A quick online search for “value” reveals the following set of definitions:
1. An amount, as of goods, services, or money, considered to be a fair and suitable equivalent for something else; a fair price or return
2. Monetary or material worth
3. Worth in usefulness or importance to the possessor; utility or merit
When I think of “IP value” I'm generally thinking about the third definition rather than the first two. The value of IP depends on the usefulness or importance to the IP owner. The usefulness of a patent (for example) can vary widely depending on who owns it. For example, the same patent could have very different usefulness in the following contexts:

  • The 10,000th patent in a corporation's patent portfolio.
  • The key patent which underlies a billion dollar product monopoly (eg, drug).
  • The first patent granted to a start-up which enables it to attract VC financing.
  • The same patent held by a licensing company or patent investor.
  • The same patent held by a patent aggregator which keeps it out of the hands of a licensing company or patent investor.
  • The same patent in the hands of a company that can use it defensively in litigation or to change the balance of payments in a licensing negotiation.
Every piece of intellectual property has a highest and best use. As a participant in the patent marketplace, our role is to create IP value by moving patents from low value uses to their highest and best use.

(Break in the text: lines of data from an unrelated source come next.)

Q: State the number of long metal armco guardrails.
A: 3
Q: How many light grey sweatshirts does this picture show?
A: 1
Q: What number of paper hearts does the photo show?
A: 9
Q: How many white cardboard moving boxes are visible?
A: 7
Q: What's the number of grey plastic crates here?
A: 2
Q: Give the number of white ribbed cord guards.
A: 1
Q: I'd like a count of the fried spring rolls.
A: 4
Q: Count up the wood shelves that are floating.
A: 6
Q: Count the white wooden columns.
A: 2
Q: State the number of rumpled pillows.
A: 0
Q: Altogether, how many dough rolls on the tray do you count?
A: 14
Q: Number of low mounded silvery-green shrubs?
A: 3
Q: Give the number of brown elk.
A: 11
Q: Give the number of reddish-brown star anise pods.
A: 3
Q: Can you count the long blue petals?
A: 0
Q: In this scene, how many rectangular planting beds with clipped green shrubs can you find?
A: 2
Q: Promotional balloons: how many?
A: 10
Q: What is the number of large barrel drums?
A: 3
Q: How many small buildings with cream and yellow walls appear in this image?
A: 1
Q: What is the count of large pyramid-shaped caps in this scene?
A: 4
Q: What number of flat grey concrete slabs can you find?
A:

3. What do you believe is the key issue in IP at the moment?
How quickly can we get to a place where senior management in most companies are as comfortable managing IP assets as they are managing the rest of their business?

Roger Shang - Chief Patent and Technology Counsel
Alibaba Group

1. Why do you believe IP is an important corporate asset?
IP is important to Alibaba for three reasons:

  • First, we rely on IP to capture Alibaba's innovations – innovations in cloud computing, search, mobility, data mining and other areas developed by our thousands of engineers in China and the US.
  • Second, IP allows us to share innovations and data with communities and work with partners in a responsible manner. We contribute innovations to open source communities, we open a massive volume of e-commerce data to third party developers, and we work with partners to offer new products and services. IP allows us to clarify what is shared.
  • And last but not least, IP is important as a defensive asset. Alibaba's mission is to facilitate an open, transparent, sharing and responsible e-commerce ecosystem, and we do not want to be impeded from fulfilling our mission by those wielding IP as an offensive weapon.
2. When you think of the term IP value, what does it mean to you?
I think of IP value as a strategic concept, measured by how IP contributes to the company's long-term goals and protects it from disruptions. It is difficult to quantify, but if our IP can serve and protect Alibaba's businesses and allow the company to achieve its mission, then we have achieved high IP value.

3. What do you believe is the key issue in IP at the moment?
Entities large and small are obtaining patents in China in record numbers. It will be fascinating to watch how patent owners, including many new players, utilise these patents, and how the Chinese legal system deals with the perhaps inevitable lawsuits.